Sunday, March 28, 2004

An ode to the library:

I can't imagine a school without a library. It was the refuge for many of us during our school days. In the library, you didn't have to be anything or say anything, which greatly diminished the odds of humiliating yourself in front of the straight-haired girls who were already wearing eye shadow. It was the one place where it was acceptable to sit alone....
The library was like the friend who embraced all your different incarnations, happily following your interest in Buddhism or muscle cars, but was always the same old friend.

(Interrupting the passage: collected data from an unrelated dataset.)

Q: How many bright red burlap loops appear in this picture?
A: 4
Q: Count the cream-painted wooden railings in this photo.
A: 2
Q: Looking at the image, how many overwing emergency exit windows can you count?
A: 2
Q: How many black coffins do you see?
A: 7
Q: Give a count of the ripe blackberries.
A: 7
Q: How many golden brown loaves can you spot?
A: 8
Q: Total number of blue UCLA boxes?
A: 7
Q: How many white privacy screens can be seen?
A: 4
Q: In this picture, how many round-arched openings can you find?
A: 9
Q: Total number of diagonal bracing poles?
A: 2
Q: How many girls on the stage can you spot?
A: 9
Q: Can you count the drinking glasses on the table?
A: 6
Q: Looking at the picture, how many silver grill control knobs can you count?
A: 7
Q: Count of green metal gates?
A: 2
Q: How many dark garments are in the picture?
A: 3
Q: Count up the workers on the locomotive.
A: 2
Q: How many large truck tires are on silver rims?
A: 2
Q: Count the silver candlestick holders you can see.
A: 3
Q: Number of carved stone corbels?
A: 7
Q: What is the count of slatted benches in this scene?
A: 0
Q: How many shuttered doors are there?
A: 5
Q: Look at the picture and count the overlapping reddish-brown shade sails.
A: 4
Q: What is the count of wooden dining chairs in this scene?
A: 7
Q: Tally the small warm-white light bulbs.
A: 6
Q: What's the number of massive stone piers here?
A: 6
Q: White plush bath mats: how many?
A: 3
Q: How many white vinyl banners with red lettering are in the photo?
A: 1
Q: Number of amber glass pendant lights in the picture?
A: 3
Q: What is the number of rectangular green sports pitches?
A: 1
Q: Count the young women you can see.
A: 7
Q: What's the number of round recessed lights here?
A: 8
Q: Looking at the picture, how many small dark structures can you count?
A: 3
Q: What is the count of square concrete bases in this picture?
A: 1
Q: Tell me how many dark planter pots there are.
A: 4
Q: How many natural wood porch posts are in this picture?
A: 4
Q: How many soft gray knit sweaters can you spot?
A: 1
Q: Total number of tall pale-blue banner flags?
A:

I remember the library in my high school as being rather small and uninteresting, but I still always felt like it was one of the few places, outside of class, I could go in high school where I felt like I was taken seriously. I was the nerdy student that no one liked to hang out with or play with or socialize with, but when I was in there I felt a part of the school. It's not that I read a lot of books, I didn't, but I did enjoy looking things up, finding interesting magazines, or rummaging through an encyclopedia for hours on end just to find interesting facts or history or whatnot. And I would tutor in the library, where other students would come to me and we'd go over their homework together. Wow, a place where people and the culture valued my input in life, rather than picking on me anywhere else. I love the school library.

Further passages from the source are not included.